▶ [Action item] Go through each line of the records below and count those with the word "that". Give only the count.

▶ [Supplied material]
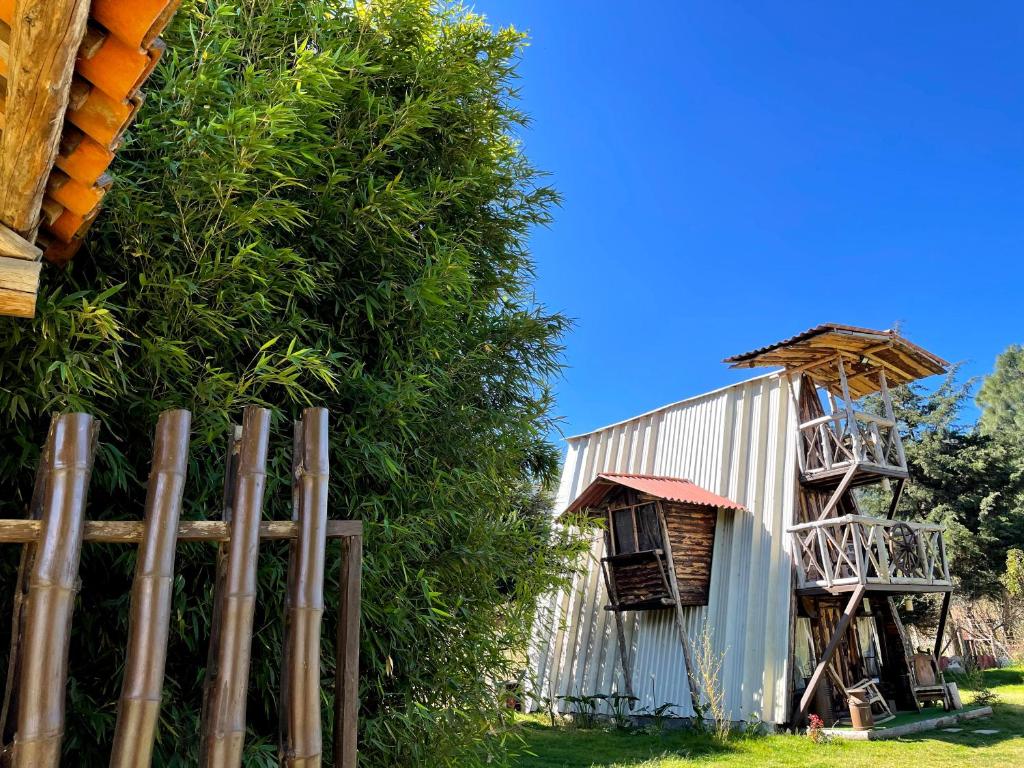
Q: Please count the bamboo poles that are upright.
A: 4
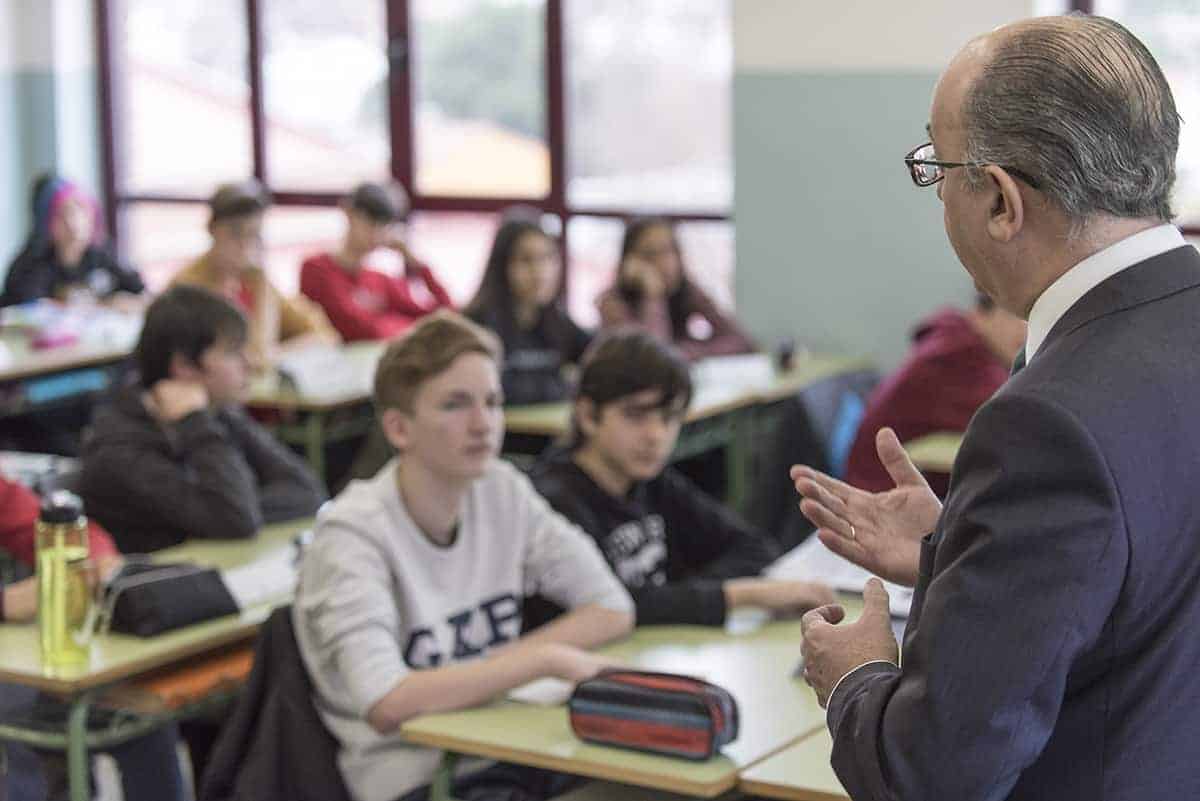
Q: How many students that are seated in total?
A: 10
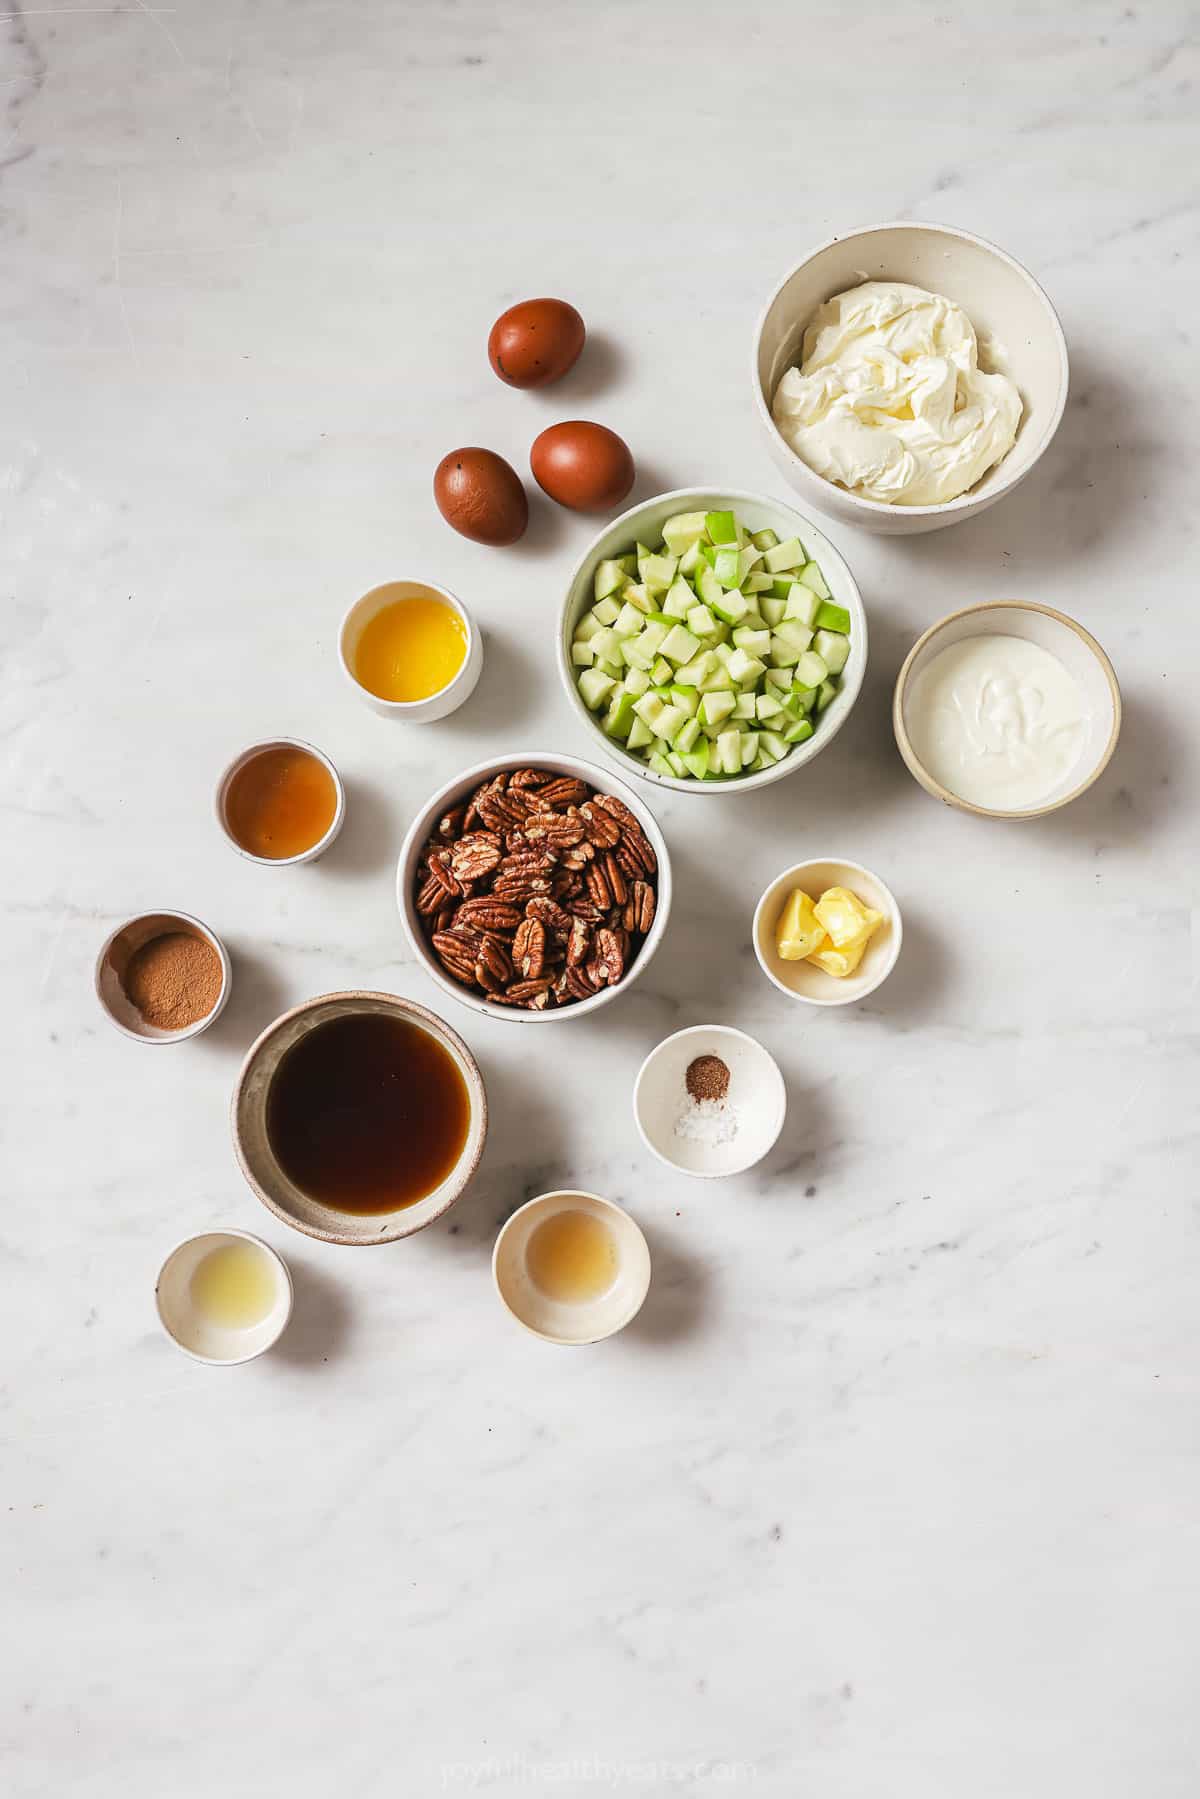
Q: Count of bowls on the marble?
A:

▶ [Problem solution] 2